We've been away for a lovely long break (3 weeks) to our usual spot in the wilds of Lanzarote and have booked to go back to an even more remote spot in November. 

Lots of newbies here I am sure who will wonder what the heck I'm on about abd who I am - sorry about that, I have looked through the pictures and puppy forum and congratulate you on your glorious new family members. 
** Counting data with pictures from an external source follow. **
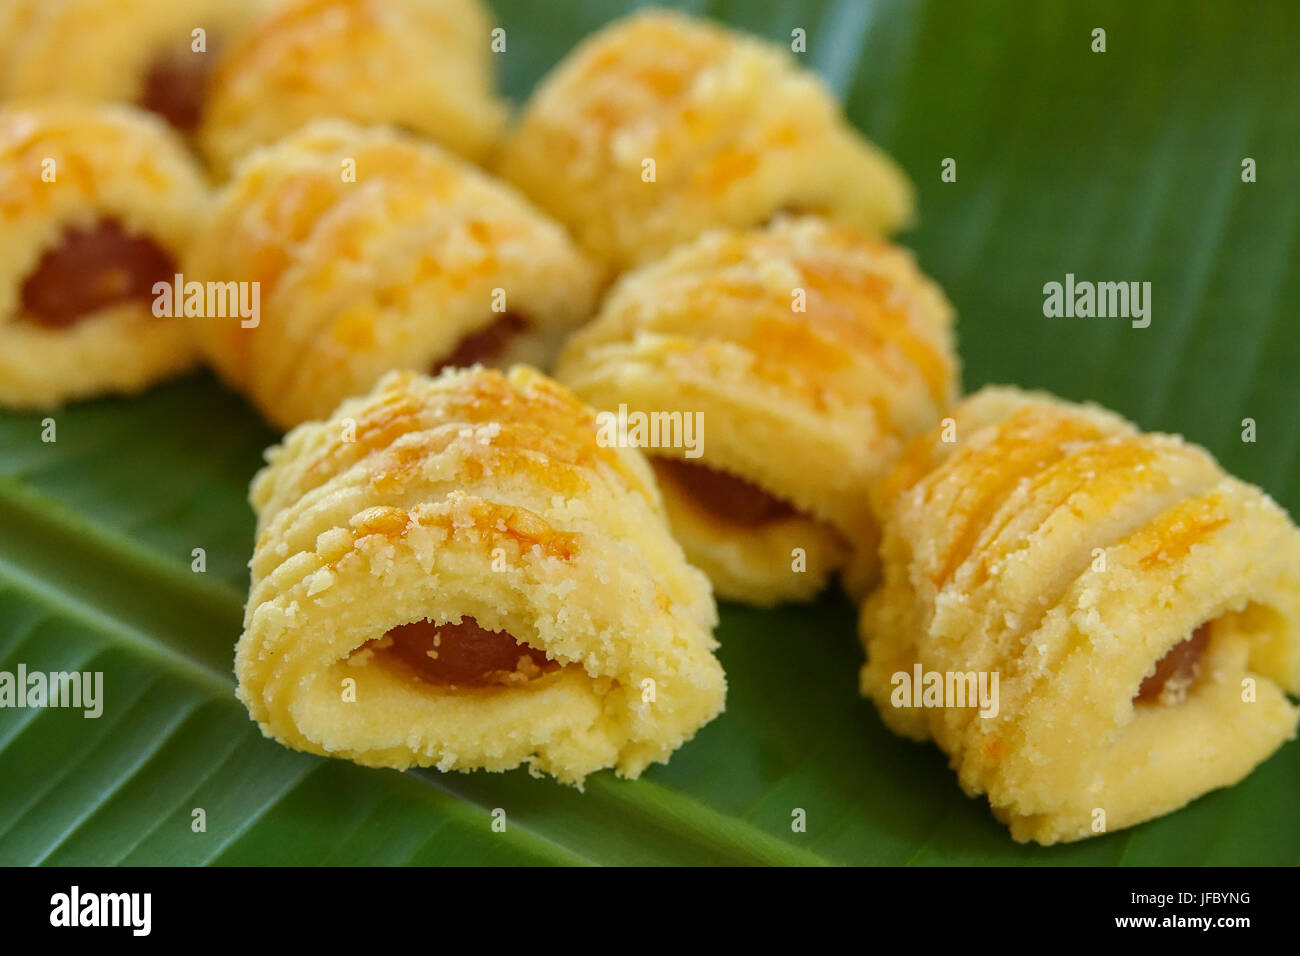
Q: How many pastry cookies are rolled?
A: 8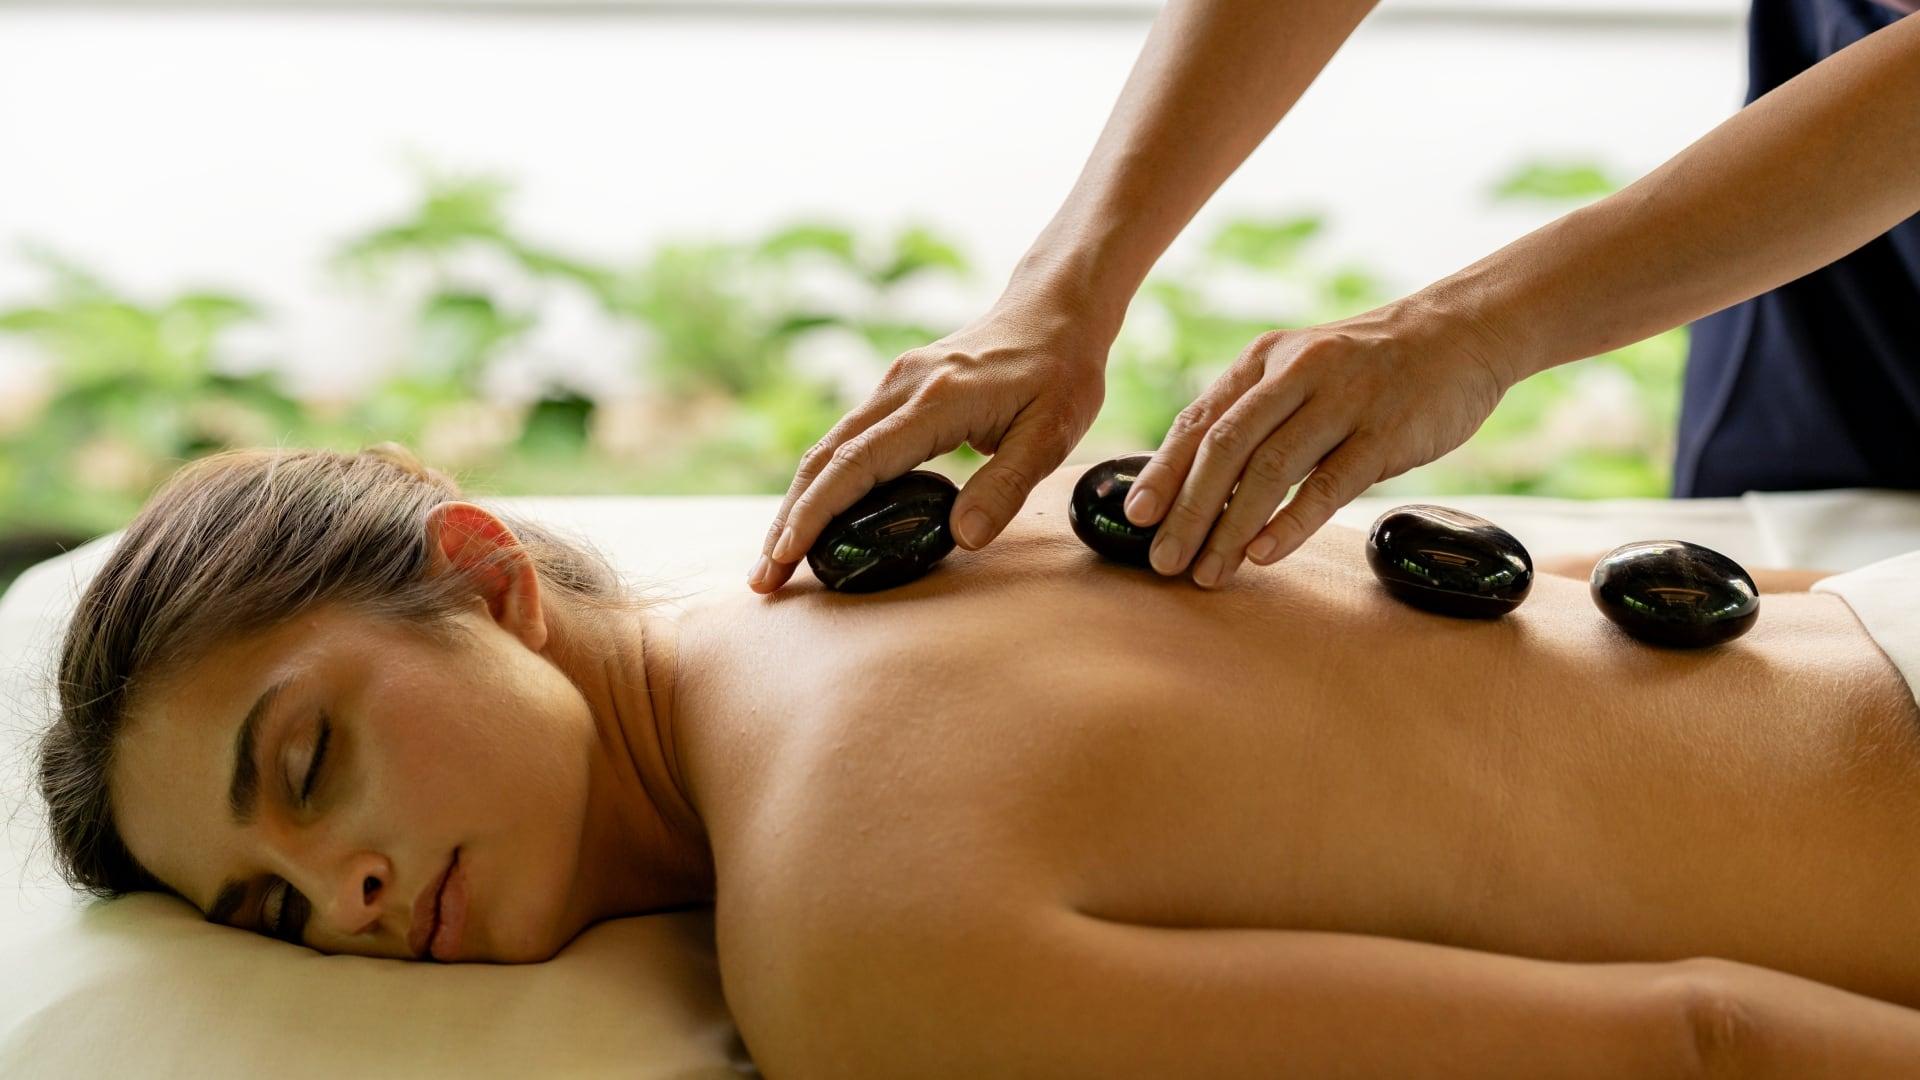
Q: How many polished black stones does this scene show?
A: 4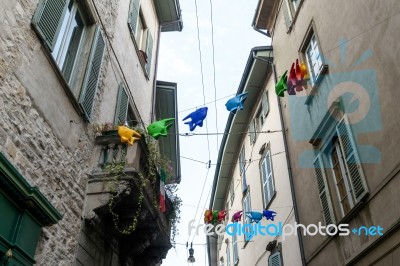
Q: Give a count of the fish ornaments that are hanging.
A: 15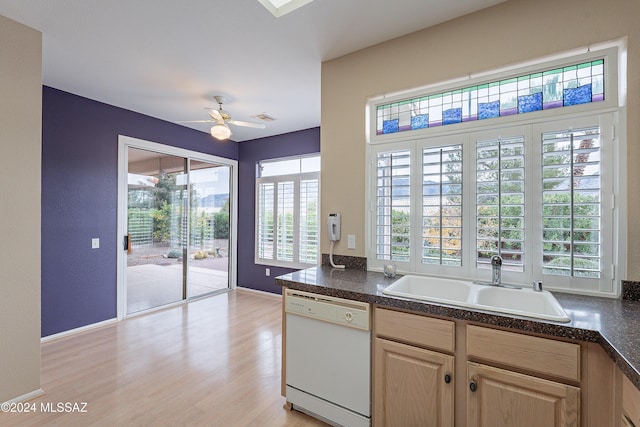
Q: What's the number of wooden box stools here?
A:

And to all my friends, I've missed you all and sorry I've not kept in touch - I know you'll forgive me!

Love us xx


----------



## RuthMill (Jun 30, 2012)

Have to post these separately as I'm on my phone...

Aren't they gorgeous?


----------



## RuthMill (Jun 30, 2012)

And another... Drying after a walk (it's just raining every day here!!!!)


----------



## RuthMill (Jun 30, 2012)

With their cocker pals


----------



## Lindor (Feb 3, 2014)

Great to hear from you Ruth! Glad you are feeling better. Love the pictures of the girls too. Maggie and I have been busy training this summer. Hope to have her Rally Novice title by the end of the summer. Best of luck on your new job.


----------



## 2ndhandgal (Aug 29, 2011)

Nice to see you back and glad things are going better 

The girls look lovely as ever


----------



## Marzi (Sep 17, 2012)

RuthMill said:


> Hello everyone
> 
> We hope you are all well and of course Nanci and Freddy are never far from our thoughts.
> 
> ...


We do, of course, love you!

Good to get the update and I'm really glad that you are feeling better and enjoying the new job.
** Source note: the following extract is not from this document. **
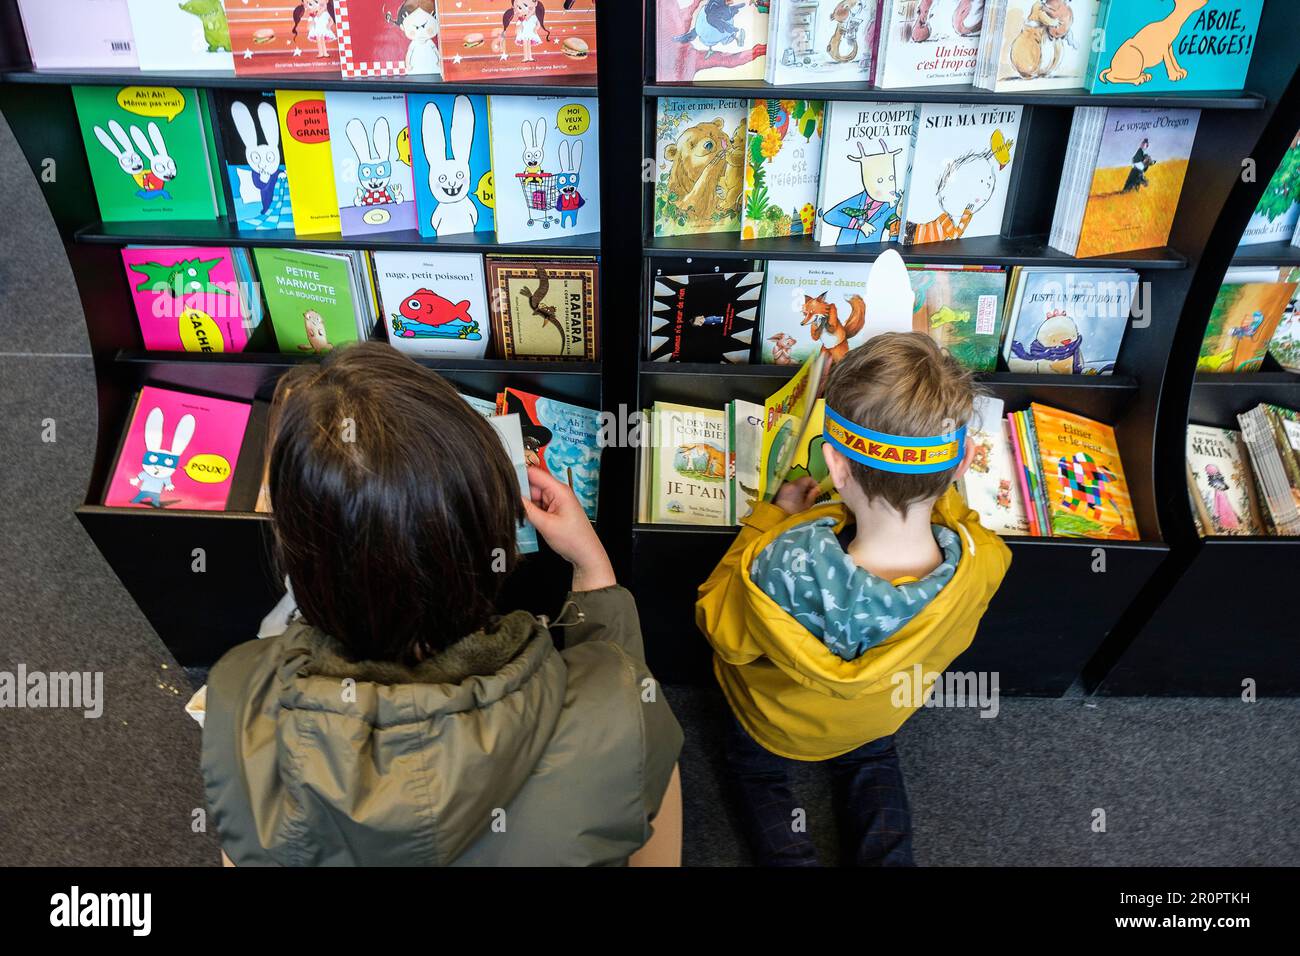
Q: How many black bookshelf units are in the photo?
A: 3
Thanks for the lovely pictures of your beautiful two - Lola looks as if her colour is washing out in the rain (it can't be bleaching in the sun as there has been none.)


----------



## RuthMill (Jun 30, 2012)

Thanks Ladies!! 

Barb!! That sounds absolutely brilliant. Dedicated 100% as usual! Go you and Maggie 

Marzi - Lola's coat needs a clip, when it gets too long the orange tips come, a good shave down brings her back to chocolate - she's a bit like an orangutan crossed with a silverback at present. Ha.

Ps thanks for your love


----------



## Mazzapoo (Jul 28, 2013)

Howdy ho Ruth! It's great to hear you're getting on ok  and the girlies look scrummy as usual. End of term madness here plus Neil's Dad had his hip replaced so not much time on here lately, then a password issue that locked me out doh! 
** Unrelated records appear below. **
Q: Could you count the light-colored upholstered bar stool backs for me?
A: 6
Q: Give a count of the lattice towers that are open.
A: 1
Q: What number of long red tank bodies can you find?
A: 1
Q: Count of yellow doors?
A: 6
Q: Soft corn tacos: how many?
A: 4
Poppy says top o' the mornin' (she's so stereotypical!)


----------



## RuthMill (Jun 30, 2012)

Gorgeous Poppy!! What's the craic?


----------



## erinafare (Dec 9, 2012)

*Hello again*

Hello all we are back. Mummy was unable to post as her password wouldn't be accepted. We are now up and running again. We have been following you all and hello to new puppies.


----------



## erinafare (Dec 9, 2012)

erinafare said:


> Hello all we are back. Mummy was unable to post as her password wouldn't be accepted. We are now up and running again. We have been following you all and hello to new puppies.


Sorry posted on wrong thread x


----------



## Datun Walnut (Oct 15, 2013)

HI Ruth We've missed your wisdom and wit. Good to see everybody's well.


----------



## RuthMill (Jun 30, 2012)

Hi Christine!! 

Thanks Datun - not too sure about the wisdom and wit


----------



## Cat 53 (Aug 26, 2012)

Hi Ruth, great to hear from you and very happy to hear you are feeling so much better....well enough to work which is fantastic. Good news indeed. Lola and Nina haven't changed a bit and it's lovely to see them again. You have been missed.


----------